Garth Drabinsky's Livent has been making waves with this fully intergrated approach to theatre-making. He owns several theatres across North America and is in the process of building a Broadway house, The Ford Center, on New York's 42nd Street.

But the New York Times reports that a Goliath is in the works: a merger between Jujamcyn Theatres and PACE Theatrical Group. Jujamcyn is a major Broadway landlord, owning the Martin Beck, Walter Kerr, Eugene O'Neill, St. James and Virginia Theatres. PACE is a significant player on the tour circuit, bringing Jekyll & Hyde to dozens of cities and currently involved in touring A Chorus Line, Smokey Joe's Cafe and the Robert Goulet Man Of La Mancha.

The partnership will not only allow Jujamcyn to produce shows solely for touring but also create an investment pool of $20-$25 million "to foster and build new shows," Rocco Landesman, Jujamcyn's president, told the Times. With the cost of mounting Broadway shows rising beyond the level of small investors, such a merger would allow independent producers (working in conjunction with the partnership) to have sufficient capital to develop a project.

First to sign up after the agreement are producers Margo Lion, Richard Frankel, Steven Baruch and Thomas Viertel, all forming a consortium to help take some of the risk out of mounting Broadway shows. Landesman also said the appeal of the Jujamcyn-PACE merger had to do with its acceptance of touring as an vital part of the process. "At one time, the road accounted for about one-third of the commercial theatre business. Now, Broadway is about one-third and the road is two-thirds." Jujamcyn has theatres in Baltimore (MD), Green Bay (WI), Omaha (NE), Portland (OR), Minneapolis (MN). Pace has theatres not only across America, but two in Canada and five in England.

Though PACE and Jujamcyn have signed this agreement, the two are not about to merge companies in the near future, though according to Landesman, that isn't an impossibility. Projects falling under the wing of this new teamwork include Triumph Of Love, Barry Manilow's Harmony, and a one-man show starring television interviewer, Larry King.

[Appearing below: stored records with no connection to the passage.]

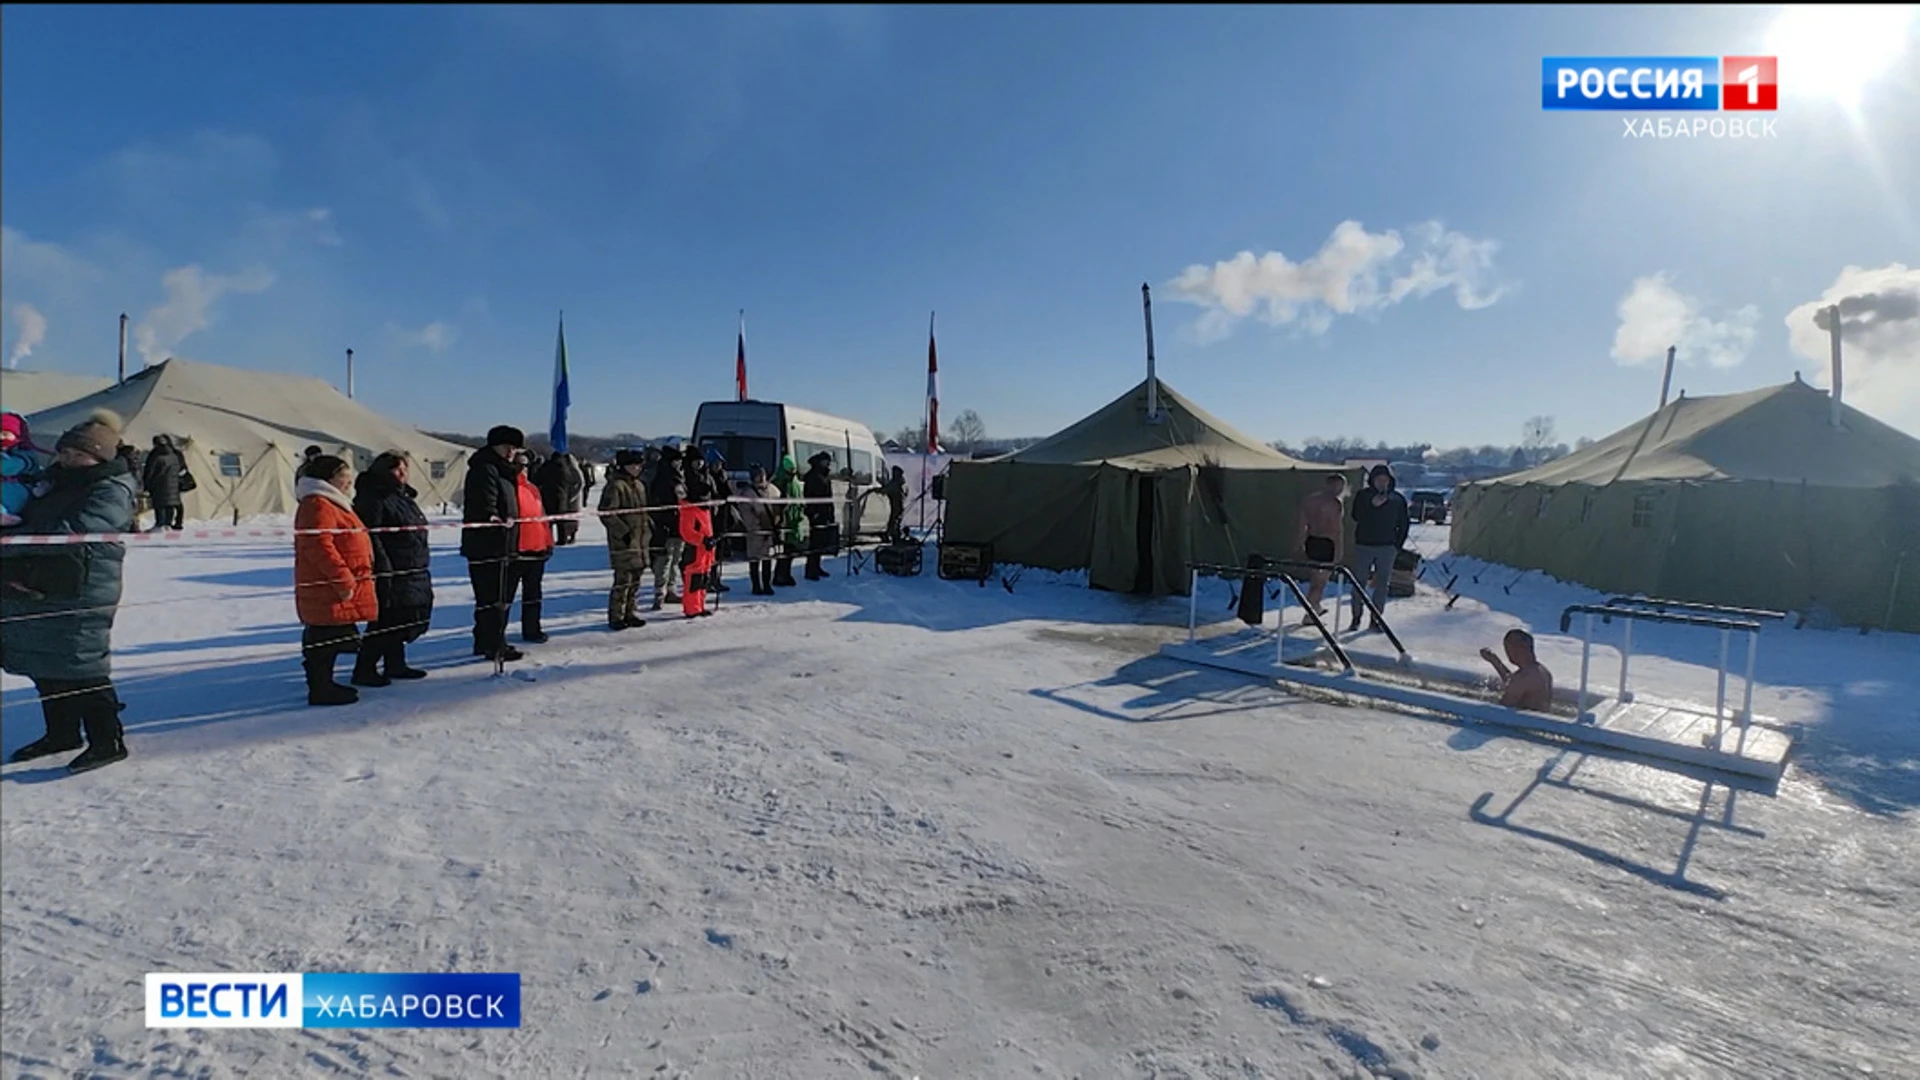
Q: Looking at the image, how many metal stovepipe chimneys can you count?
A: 5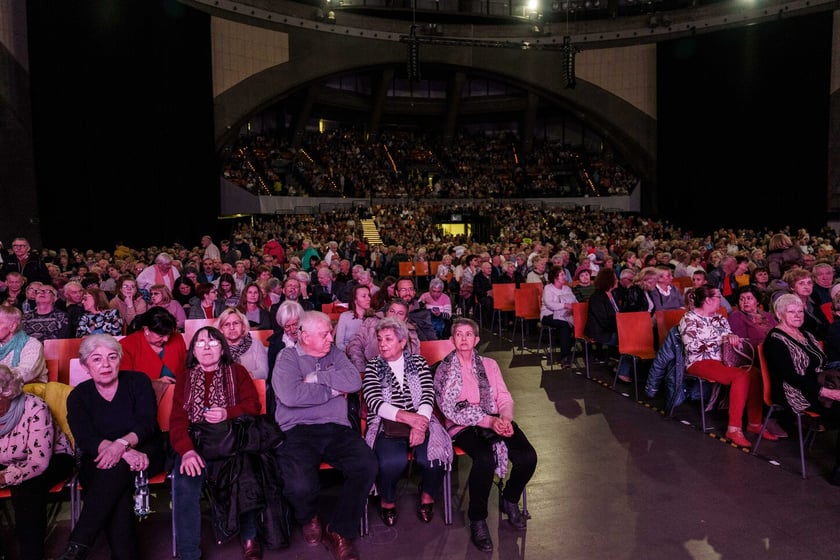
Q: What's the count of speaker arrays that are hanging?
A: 2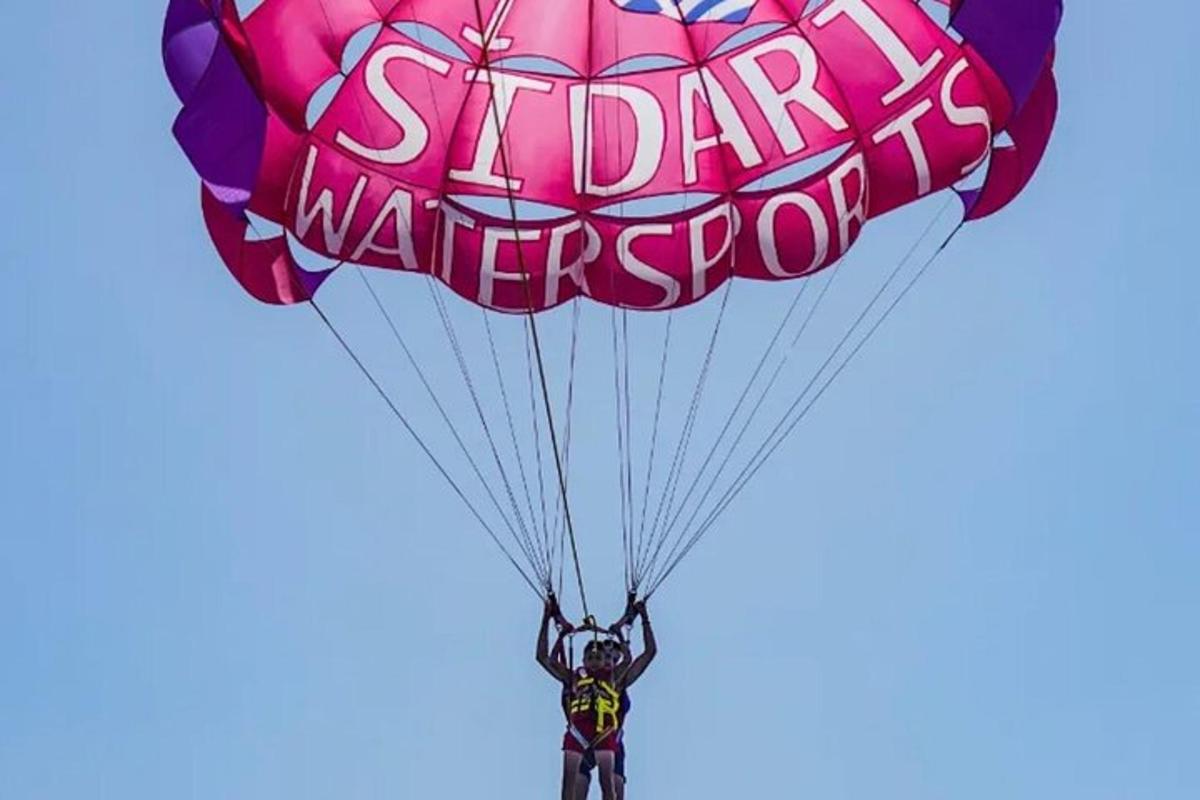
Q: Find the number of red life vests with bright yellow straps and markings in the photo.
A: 1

Steven Baruch (pronounced Ba-Roosh'), co-producer of Smokey Joe's Cafe, told Playbill On-Line that if Smokey had been produced through this new merger, it would have probably gone on a lengthy pre Broadway tour before coming to the Virginia Theatre. A Funny Thing Happened On The Way To The Forum would likely have taken the same route.

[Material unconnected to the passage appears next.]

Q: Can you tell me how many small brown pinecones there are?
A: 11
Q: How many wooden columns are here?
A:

Asked if this mega-producing approach might lead to less risky choices -- a kind of production by committee -- Baruch replied, "To be sure, a certain number of shows would be spearheaded by the producing partners involved in this entity. And that would sort of be project-picking by committee. But there would still be independent producers producing the shows, just as indies do in Hollywood. It's too early to tell what this would do to the nature of the product itself."

Baruch also said that even though he and other producers have joined the aforementioned consortium, "We'll all still have our independent projects outside the scope of this. For example, doing shows Off-Broadway." Asked if having so many producers on one project would make it difficult for the show to be financially worthwhile, Baruch said, "The way these deals are structured, the investors get their money back before the producers take their profits. Then the producers -- who are generally in a limited partnership -- take their 50 percent."

Miles Wilkin, PACE's CEO told the Times, "What this allows us to do is to plan together. It's not just hope and prayer. It's a plan."